Gutman Boris, Leonardo Cassandra, Jahanshad Neda, Hibar Derrek, Eschenburg Kristian, Nir Talia, Villalon Julio, Thompson Paul
Med Image Comput Comput Assist Interv. 2014;17(Pt 3):161-8. doi: 10.1007/978-3-319-10443-0_21.
We present a framework for registering cortical surfaces based on tractography-informed structural connectivity. We define connectivity as a continuous kernel on the product space of the cortex, and develop a method for estimating this kernel from tractography fiber models. Next, we formulate the kernel registration problem, and present a means to non-linearly register two brains' continuous connectivity profiles.
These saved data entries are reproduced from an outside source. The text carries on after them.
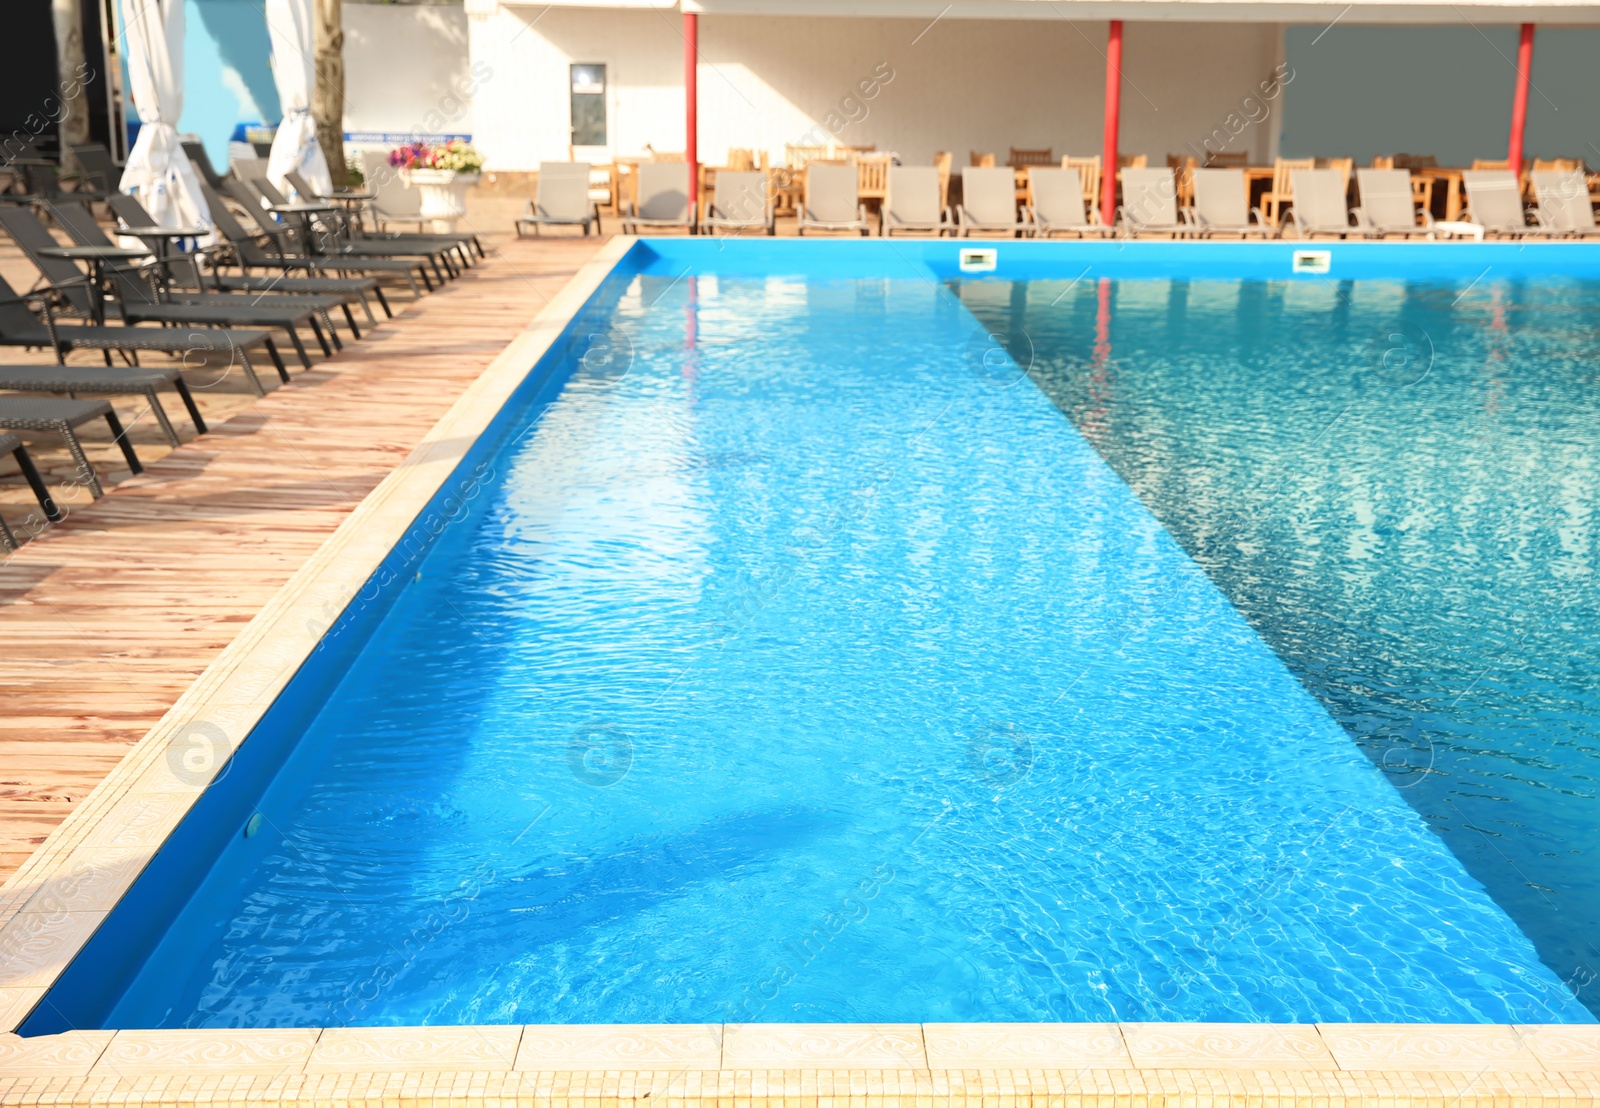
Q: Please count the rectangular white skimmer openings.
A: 2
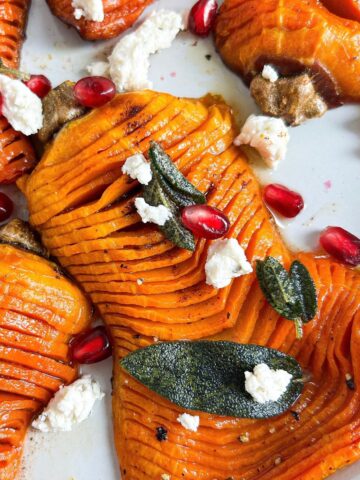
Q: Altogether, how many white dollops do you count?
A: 11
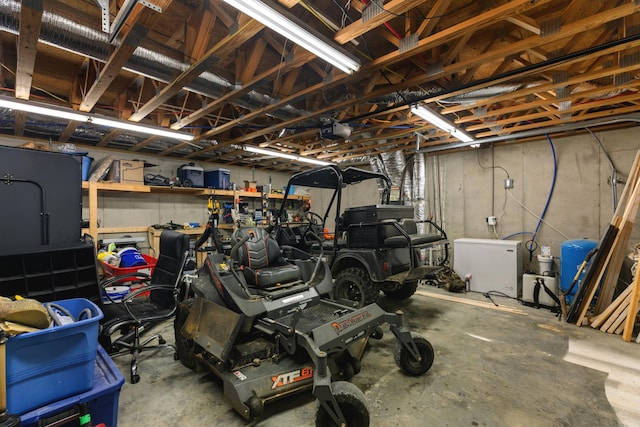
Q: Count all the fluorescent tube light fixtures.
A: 4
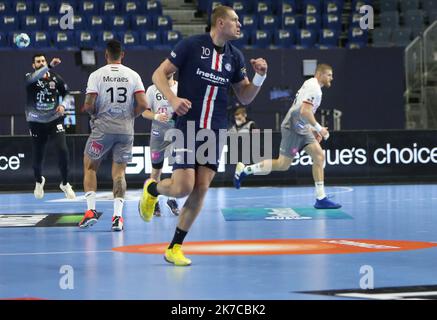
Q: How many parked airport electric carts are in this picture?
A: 0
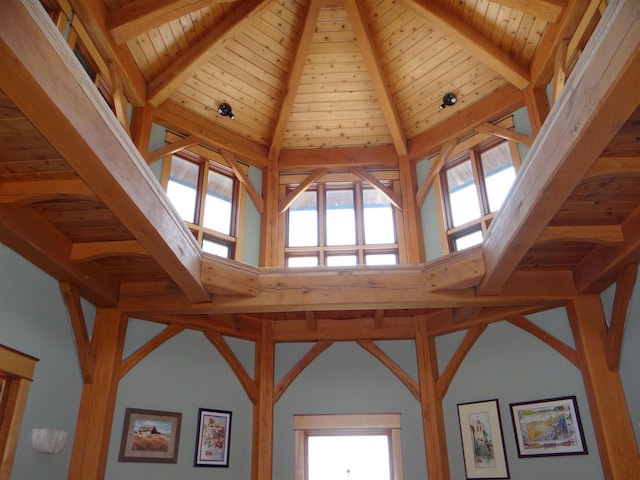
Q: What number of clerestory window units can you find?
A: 3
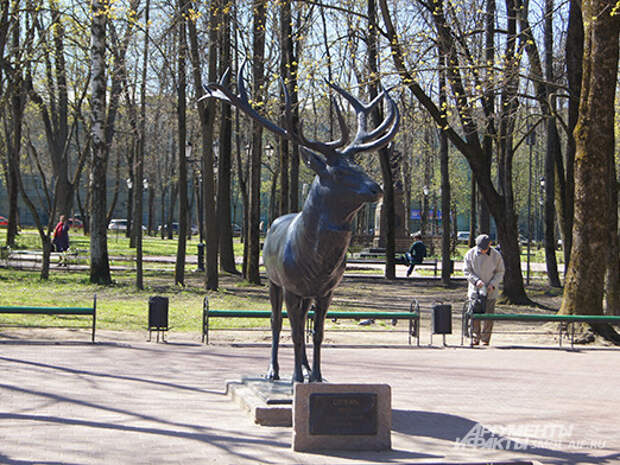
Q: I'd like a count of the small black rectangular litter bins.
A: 2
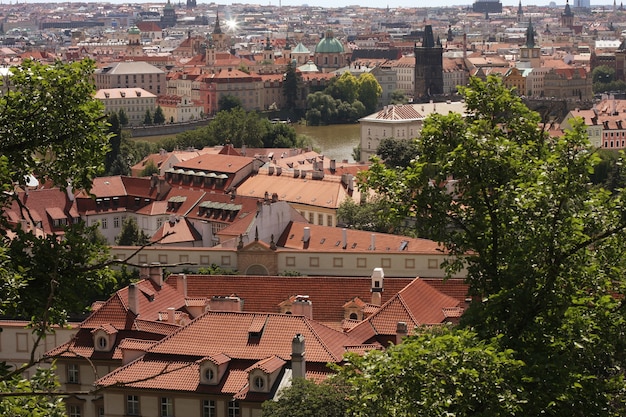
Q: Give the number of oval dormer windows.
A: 3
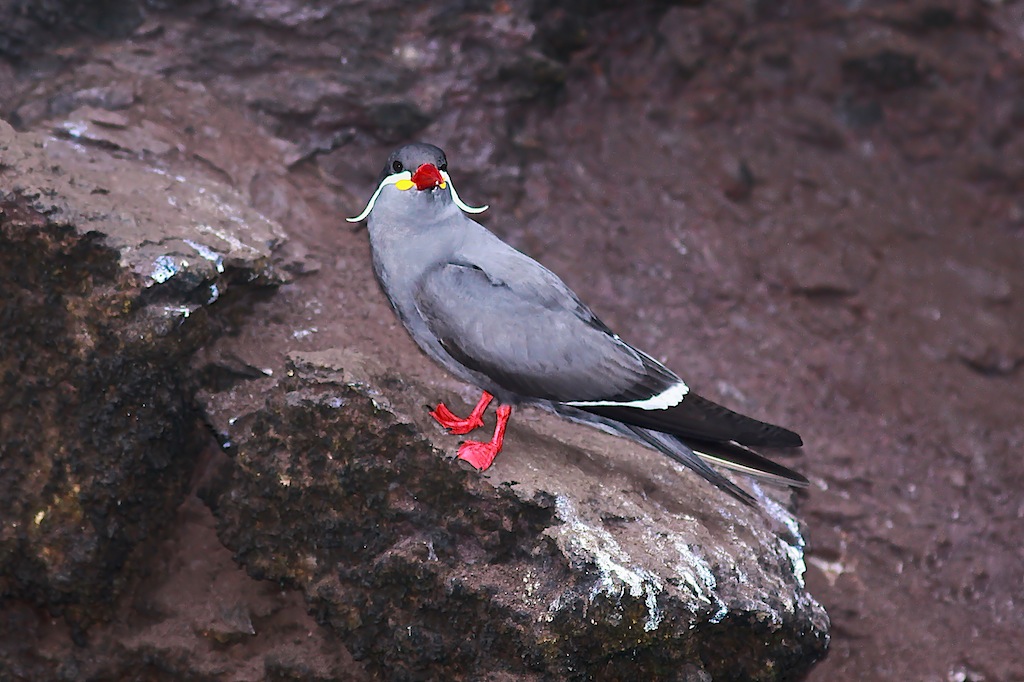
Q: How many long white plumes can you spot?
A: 2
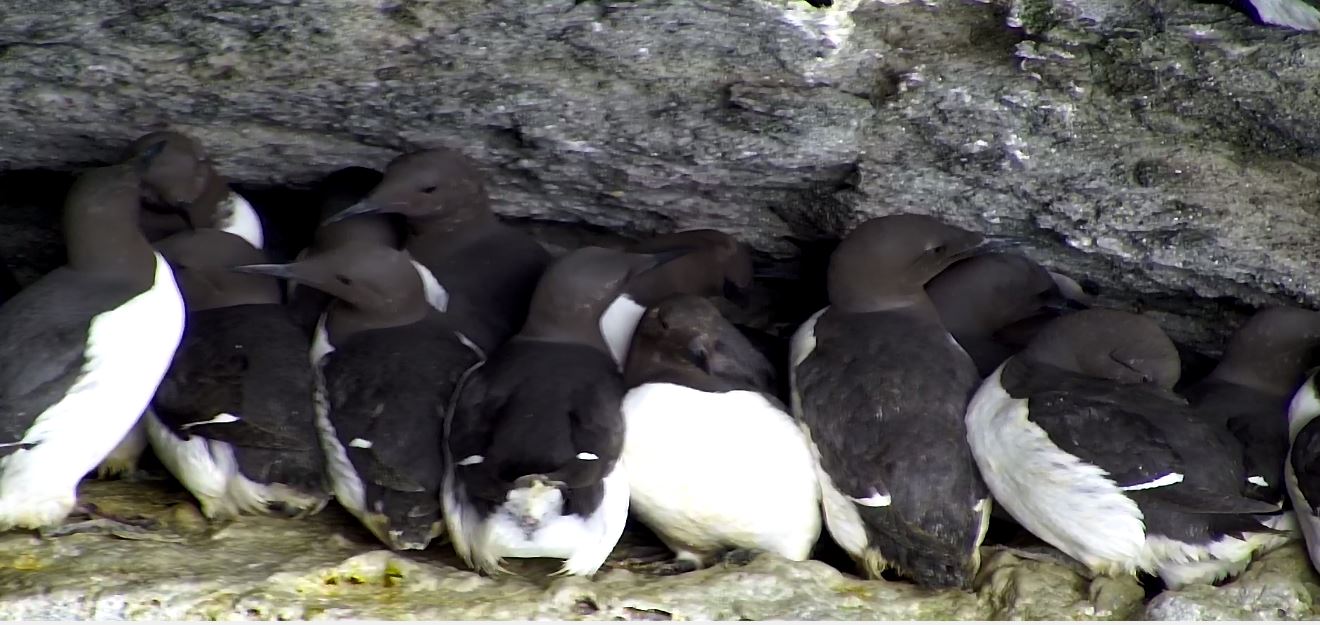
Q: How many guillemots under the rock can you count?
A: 14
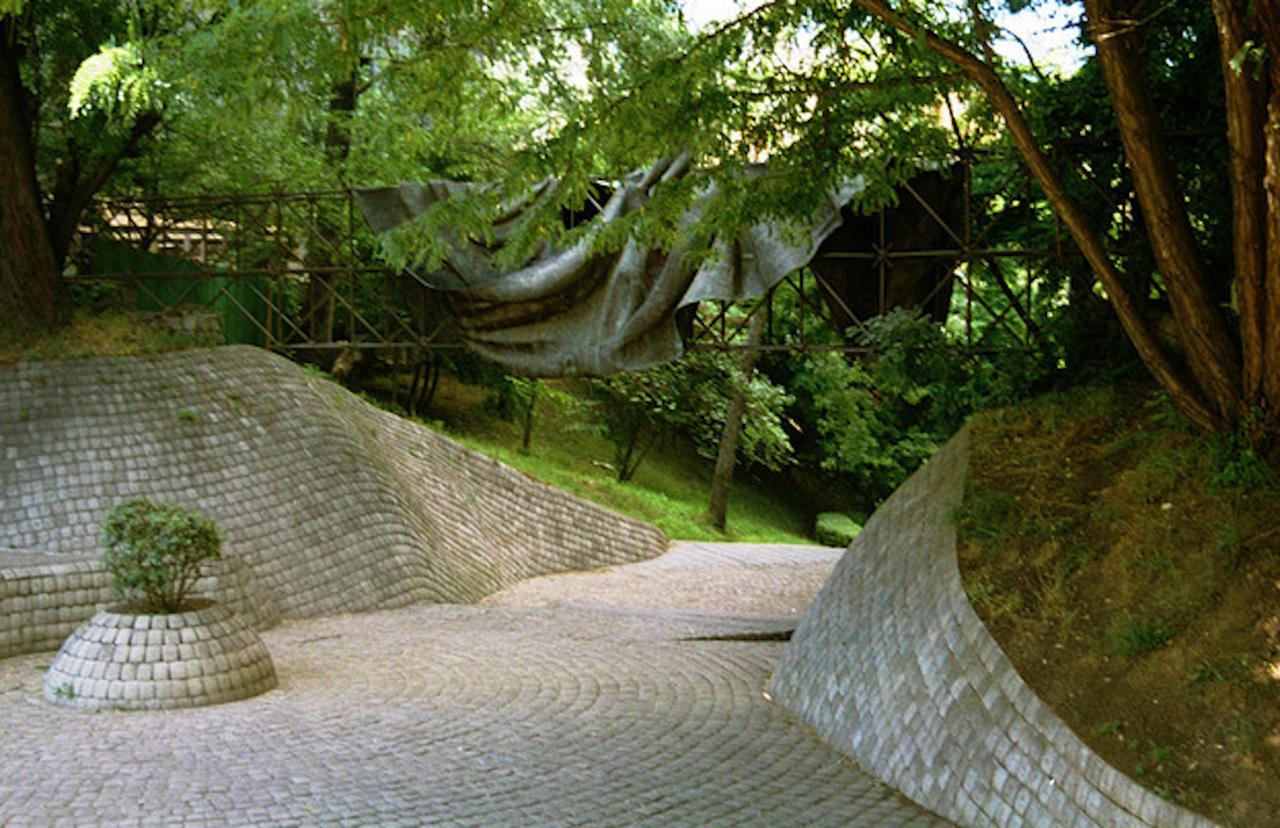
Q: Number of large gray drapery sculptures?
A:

We apply theoretical results from operator theory to develop an algorithm for decomposing the connectome into its shared and individual components. Lastly, we extend two discrete connectivity measures to the continuous case, and apply our framework to 98 Alzheimer's patients and controls. Our measures show significant differences between the two groups.
我们提出了一个基于纤维束成像引导的结构连通性来配准皮质表面的框架。我们将连通性定义为皮质乘积空间上的连续核,并开发了一种从纤维束成像纤维模型估计该核的方法。接下来,我们阐述核配准问题,并提出一种对两个大脑的连续连通性轮廓进行非线性配准的方法。我们应用算子理论的理论结果来开发一种将连接组分解为其共享和个体成分的算法。最后,我们将两种离散连通性度量扩展到连续情况,并将我们的框架应用于98名阿尔茨海默病患者和对照组。我们的度量显示两组之间存在显著差异。